→ WHAT YOU NEED TO DO
For this exercise, print all of the data exactly as given.

→ DATA FOR THE TASK
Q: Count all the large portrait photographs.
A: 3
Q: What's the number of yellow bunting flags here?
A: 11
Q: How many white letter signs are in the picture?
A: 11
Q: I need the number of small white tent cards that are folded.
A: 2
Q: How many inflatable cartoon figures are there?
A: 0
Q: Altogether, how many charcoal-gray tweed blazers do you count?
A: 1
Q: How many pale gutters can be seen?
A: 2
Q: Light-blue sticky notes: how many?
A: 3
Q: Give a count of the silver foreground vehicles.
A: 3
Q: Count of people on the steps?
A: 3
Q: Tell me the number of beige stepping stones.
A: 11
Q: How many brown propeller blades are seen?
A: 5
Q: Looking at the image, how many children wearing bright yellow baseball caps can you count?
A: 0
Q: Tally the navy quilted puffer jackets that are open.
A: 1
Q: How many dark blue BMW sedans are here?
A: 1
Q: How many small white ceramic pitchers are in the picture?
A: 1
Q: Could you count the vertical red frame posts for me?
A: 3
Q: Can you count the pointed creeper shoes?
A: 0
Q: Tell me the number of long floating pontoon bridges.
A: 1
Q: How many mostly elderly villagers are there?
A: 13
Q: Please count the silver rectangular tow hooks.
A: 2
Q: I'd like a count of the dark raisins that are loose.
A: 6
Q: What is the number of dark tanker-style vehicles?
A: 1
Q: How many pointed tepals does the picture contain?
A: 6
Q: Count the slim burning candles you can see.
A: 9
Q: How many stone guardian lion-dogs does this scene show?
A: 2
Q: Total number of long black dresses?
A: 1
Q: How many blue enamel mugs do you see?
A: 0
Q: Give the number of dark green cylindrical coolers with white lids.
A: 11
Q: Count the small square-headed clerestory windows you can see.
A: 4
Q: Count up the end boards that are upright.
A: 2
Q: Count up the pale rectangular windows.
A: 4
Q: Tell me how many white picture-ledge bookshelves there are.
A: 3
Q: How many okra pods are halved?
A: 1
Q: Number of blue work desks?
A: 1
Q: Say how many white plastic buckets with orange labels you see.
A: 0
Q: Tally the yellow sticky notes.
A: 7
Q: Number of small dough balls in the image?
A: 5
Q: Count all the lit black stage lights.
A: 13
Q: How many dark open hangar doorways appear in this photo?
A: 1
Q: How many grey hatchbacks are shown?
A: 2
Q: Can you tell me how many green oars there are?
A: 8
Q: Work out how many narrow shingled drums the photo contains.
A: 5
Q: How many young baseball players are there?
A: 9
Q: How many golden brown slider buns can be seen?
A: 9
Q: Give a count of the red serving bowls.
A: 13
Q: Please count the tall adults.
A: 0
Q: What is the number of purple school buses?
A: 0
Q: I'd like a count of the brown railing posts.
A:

→ COMPLETED TASK
Q: Count all the large portrait photographs.
A: 3
Q: What's the number of yellow bunting flags here?
A: 11
Q: How many white letter signs are in the picture?
A: 11
Q: I need the number of small white tent cards that are folded.
A: 2
Q: How many inflatable cartoon figures are there?
A: 0
Q: Altogether, how many charcoal-gray tweed blazers do you count?
A: 1
Q: How many pale gutters can be seen?
A: 2
Q: Light-blue sticky notes: how many?
A: 3
Q: Give a count of the silver foreground vehicles.
A: 3
Q: Count of people on the steps?
A: 3
Q: Tell me the number of beige stepping stones.
A: 11
Q: How many brown propeller blades are seen?
A: 5
Q: Looking at the image, how many children wearing bright yellow baseball caps can you count?
A: 0
Q: Tally the navy quilted puffer jackets that are open.
A: 1
Q: How many dark blue BMW sedans are here?
A: 1
Q: How many small white ceramic pitchers are in the picture?
A: 1
Q: Could you count the vertical red frame posts for me?
A: 3
Q: Can you count the pointed creeper shoes?
A: 0
Q: Tell me the number of long floating pontoon bridges.
A: 1
Q: How many mostly elderly villagers are there?
A: 13
Q: Please count the silver rectangular tow hooks.
A: 2
Q: I'd like a count of the dark raisins that are loose.
A: 6
Q: What is the number of dark tanker-style vehicles?
A: 1
Q: How many pointed tepals does the picture contain?
A: 6
Q: Count the slim burning candles you can see.
A: 9
Q: How many stone guardian lion-dogs does this scene show?
A: 2
Q: Total number of long black dresses?
A: 1
Q: How many blue enamel mugs do you see?
A: 0
Q: Give the number of dark green cylindrical coolers with white lids.
A: 11
Q: Count the small square-headed clerestory windows you can see.
A: 4
Q: Count up the end boards that are upright.
A: 2
Q: Count up the pale rectangular windows.
A: 4
Q: Tell me how many white picture-ledge bookshelves there are.
A: 3
Q: How many okra pods are halved?
A: 1
Q: Number of blue work desks?
A: 1
Q: Say how many white plastic buckets with orange labels you see.
A: 0
Q: Tally the yellow sticky notes.
A: 7
Q: Number of small dough balls in the image?
A: 5
Q: Count all the lit black stage lights.
A: 13
Q: How many dark open hangar doorways appear in this photo?
A: 1
Q: How many grey hatchbacks are shown?
A: 2
Q: Can you tell me how many green oars there are?
A: 8
Q: Work out how many narrow shingled drums the photo contains.
A: 5
Q: How many young baseball players are there?
A: 9
Q: How many golden brown slider buns can be seen?
A: 9
Q: Give a count of the red serving bowls.
A: 13
Q: Please count the tall adults.
A: 0
Q: What is the number of purple school buses?
A: 0
Q: I'd like a count of the brown railing posts.
A:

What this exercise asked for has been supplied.